#### Brief
Show every line in the entries below where the word "photo" appears.

#### Dataset records
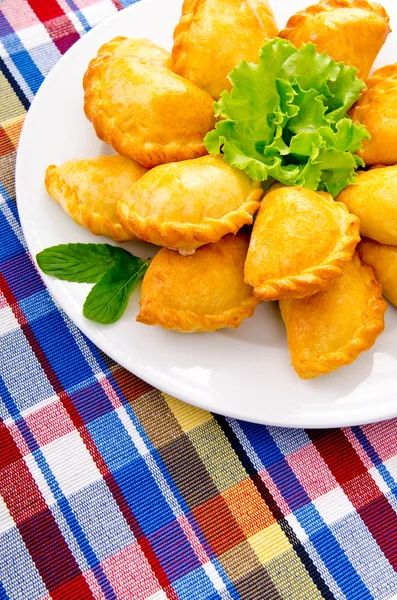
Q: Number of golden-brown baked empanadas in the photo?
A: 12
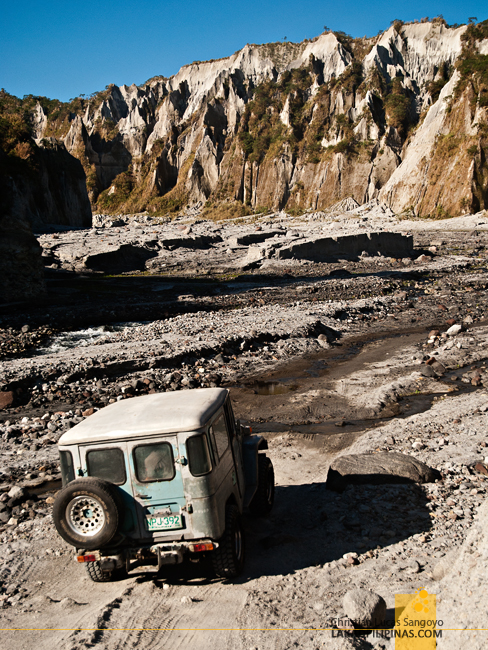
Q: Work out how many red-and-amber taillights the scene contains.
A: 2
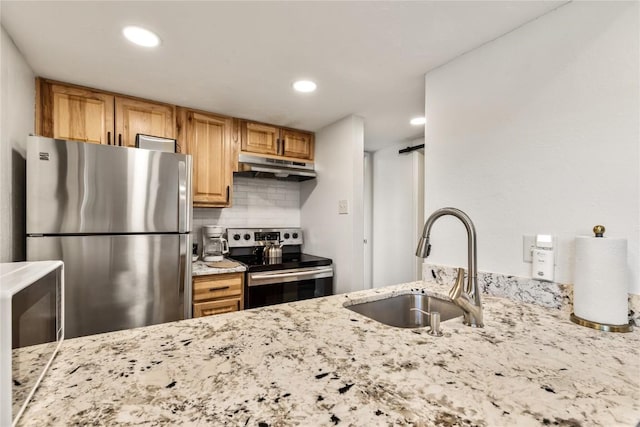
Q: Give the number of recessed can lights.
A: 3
--
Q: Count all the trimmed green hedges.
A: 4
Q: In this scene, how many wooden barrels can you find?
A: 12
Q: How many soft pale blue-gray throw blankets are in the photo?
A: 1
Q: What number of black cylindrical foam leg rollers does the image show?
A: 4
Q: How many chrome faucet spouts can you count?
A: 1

#### Task answer
Q: Number of golden-brown baked empanadas in the photo?
Q: How many soft pale blue-gray throw blankets are in the photo?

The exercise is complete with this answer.